**Work instructions**
Copy every entry as is. Leave images out.

-- Source data follows --

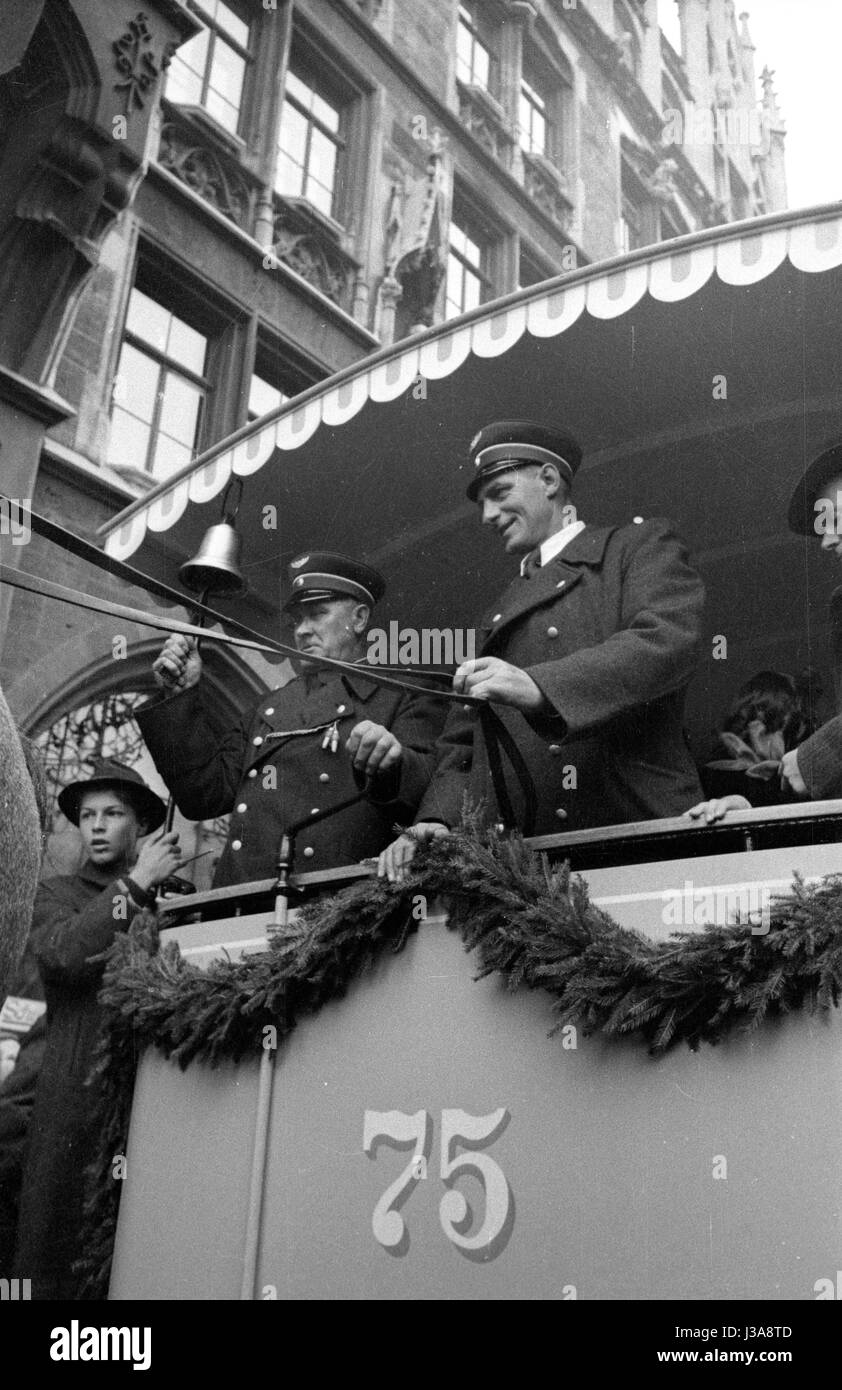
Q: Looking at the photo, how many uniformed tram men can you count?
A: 2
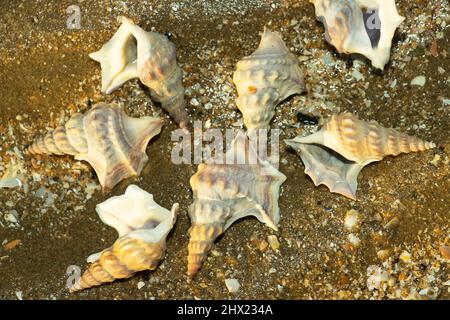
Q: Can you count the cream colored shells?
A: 7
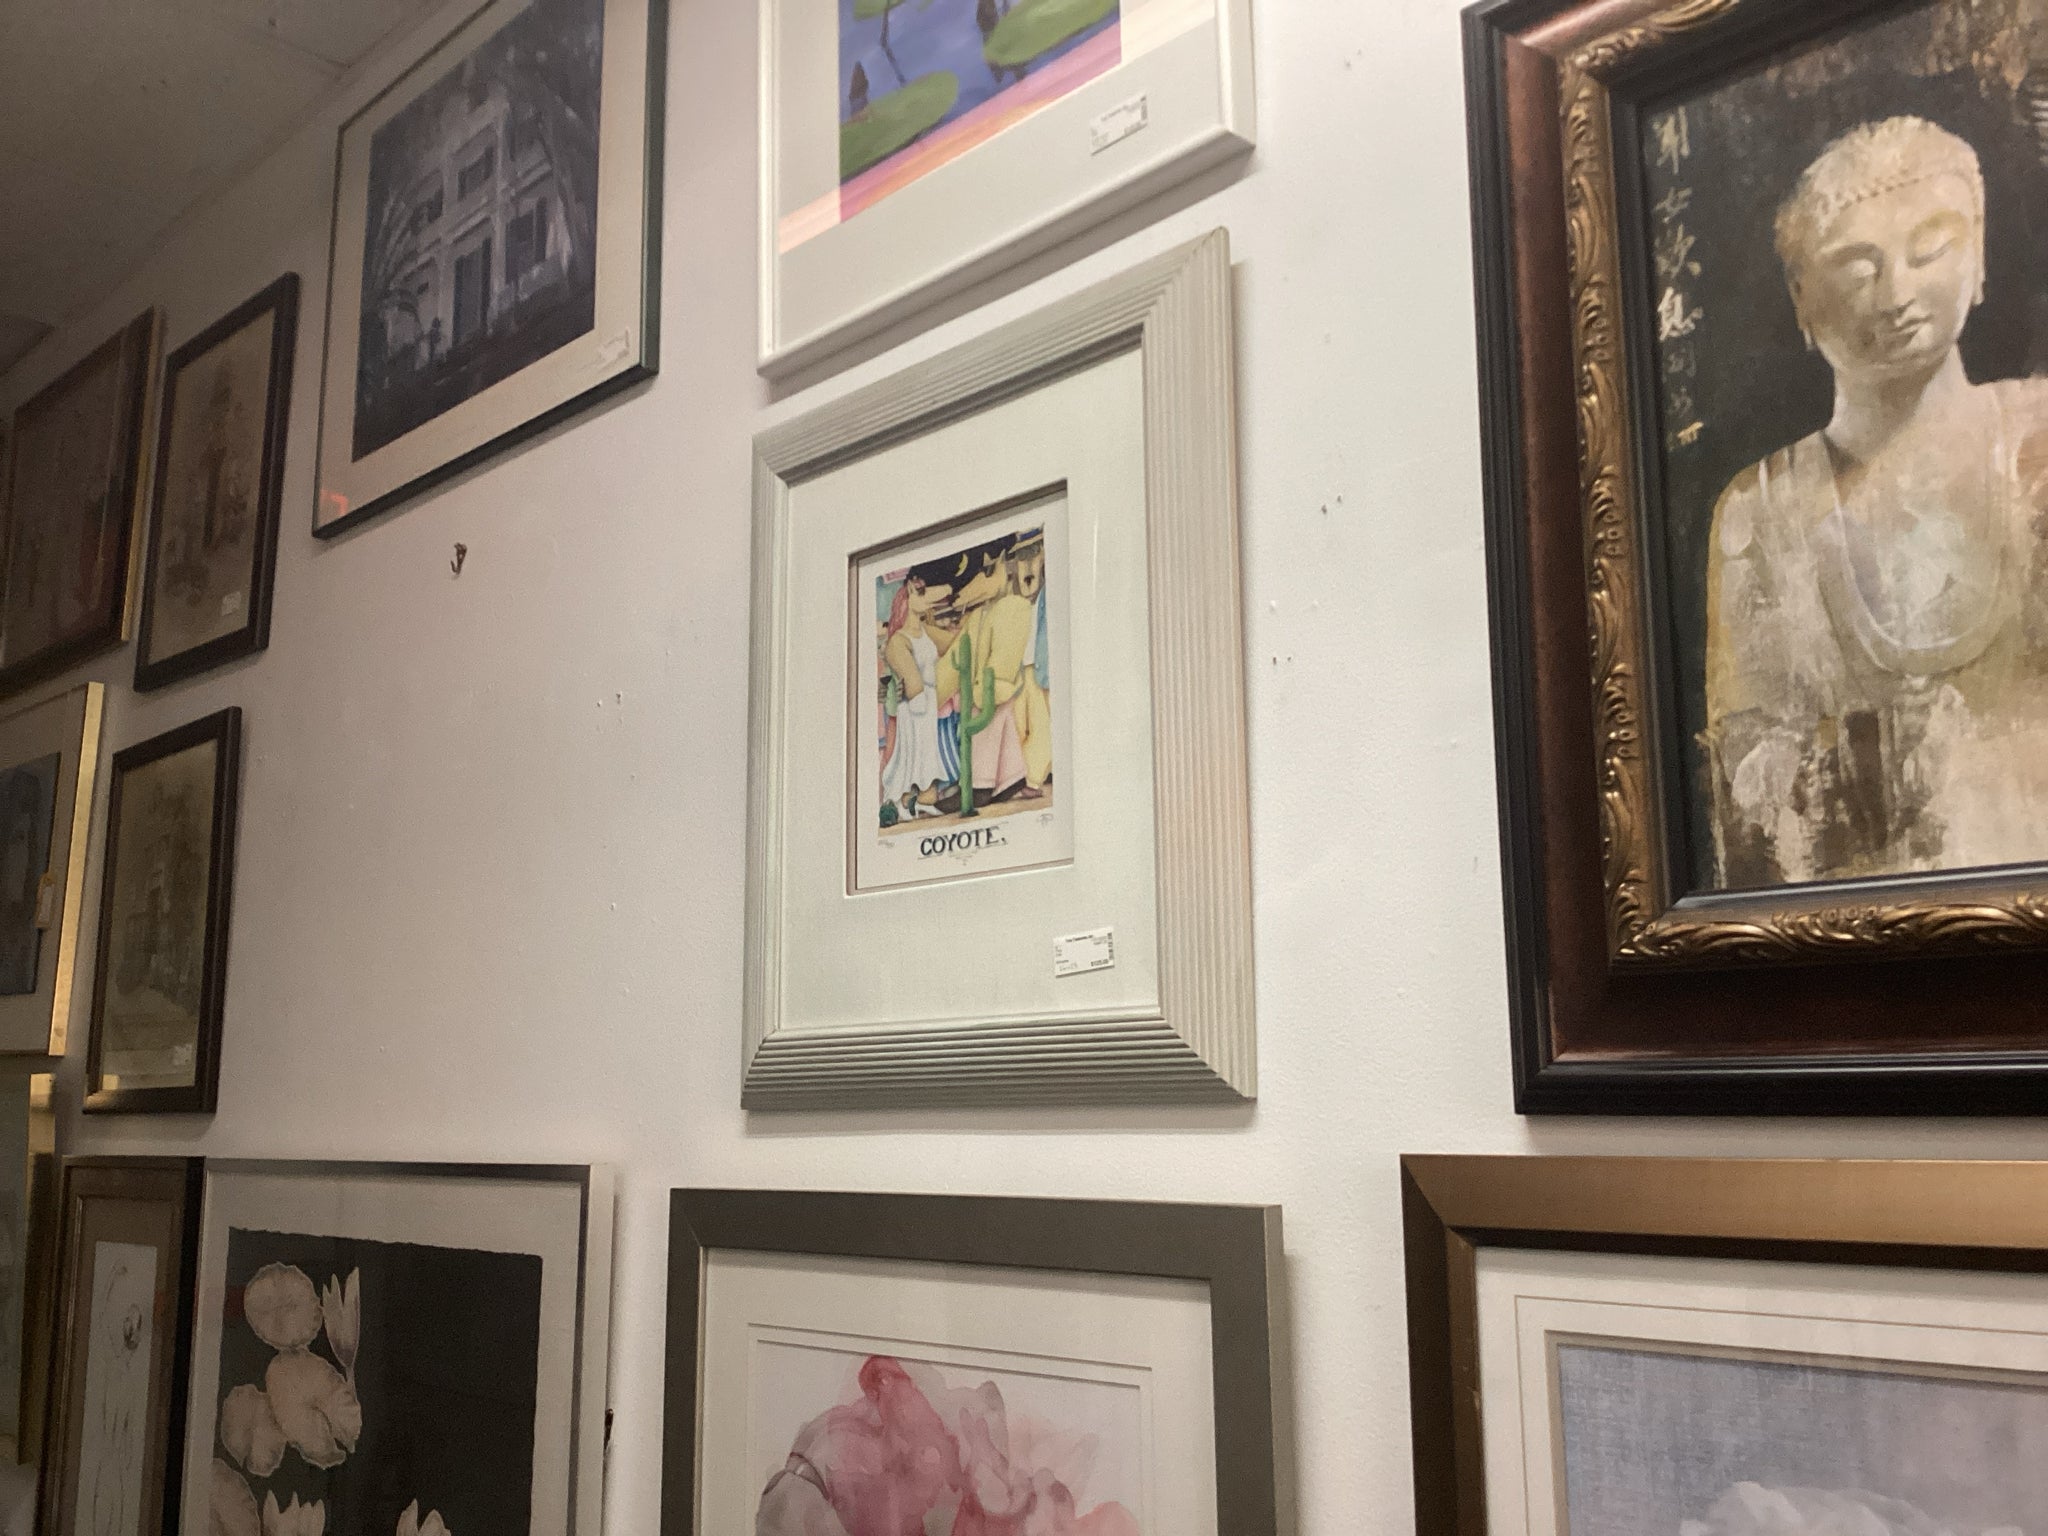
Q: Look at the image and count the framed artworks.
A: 13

-- Source data concluded --

**Solution below**
Q: Looking at the photo, how many uniformed tram men can you count?
A: 2
Q: Can you count the cream colored shells?
A: 7
Q: Look at the image and count the framed artworks.
A: 13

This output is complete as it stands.